Finance
2 min read

Short Selling

Borrowing an asset and selling it, planning to repurchase it later at a lower price to return to the lender, pocketing the difference. A way to profit from declines or to hedge other holdings.

How short selling works

The mechanic:

  1. Identify stock you believe will decline.
  2. Borrow shares from broker (paying borrow fee).
  3. Sell shares at current market price.
  4. Wait for decline.
  5. Buy back at lower price.
  6. Return shares to lender.
  7. Profit = sale price − repurchase price − borrow costs.
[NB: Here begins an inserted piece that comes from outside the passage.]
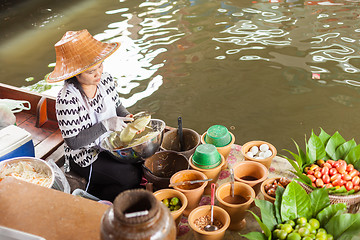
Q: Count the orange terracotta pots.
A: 9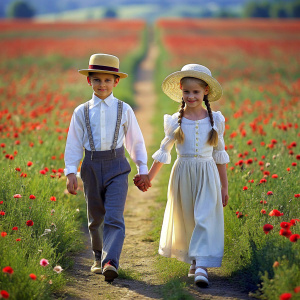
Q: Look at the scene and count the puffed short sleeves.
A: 2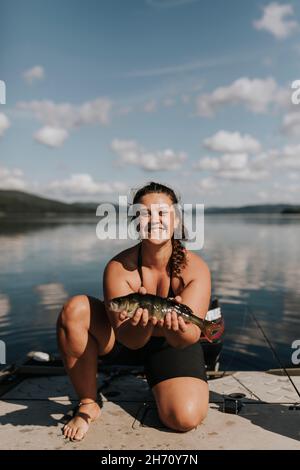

If price rises, you cover at higher price for a loss.

Why short selling is hard

Several structural challenges:

  • Asymmetric risk. Limited upside (price to zero); unlimited downside (price could keep rising).
  • Time pressure. Borrow costs accumulate; short squeezes happen suddenly.
  • Available shares. Hard-to-borrow stocks have higher costs or aren't available.
  • Recall risk. Shares borrowed can be recalled.
  • Margin requirements can be substantial.

These structural issues mean most retail short sellers lose money over time.

Famous shorts

A few notable examples:

  • George Soros breaking the pound (1992) — billions in profit on currency short.
  • Jim Chanos and Enron (2000-2001) — fundamental short of fraudulent company.
  • John Paulson and subprime (2007-2008) — billions on housing-market short.
  • Various crypto shorts during 2018, 2022 bear markets.

These represent the right tail of short-selling outcomes; most short trades produce different outcomes.

Short squeeze risks

A specific danger:

  • Stock with heavy short interest can experience coordinated buying.
  • Forces shorts to cover at rising prices.
  • Buying creates buying — squeeze accelerates.
  • GameStop January 2021 is the canonical example.

Short squeezes can produce enormous losses very quickly.

When short selling makes sense

For most retail, rarely:

  • Hedging concentrated long positions.
  • Specific catalysts with strong conviction.
  • Pair trades (long one stock, short related stock).
  • Sophisticated arbitrage strategies.

These are sophisticated activities, not directional speculation.

Crypto short selling

Different mechanics:

  • Perpetuals — leveraged shorts without share-borrowing complications.
  • High leverage routinely available (10-100x).
  • 24/7 markets — no overnight risk windows.
  • DeFi options — borrow against collateral, sell asset.

The crypto market structure makes shorting easier than equity markets in many ways but doesn't change the fundamental asymmetry.

What individuals should know

For most retail investors:

  • Avoid short selling as routine activity.
  • Studies consistently show retail short sellers underperform.
  • Long-only investing captures most useful market exposure.
  • Specific hedging cases can make sense for sophisticated investors.

The basic principle: short selling is a specialized activity with structural disadvantages for retail. Its appeal — profit from declines — masks the asymmetric risk profile that punishes most participants.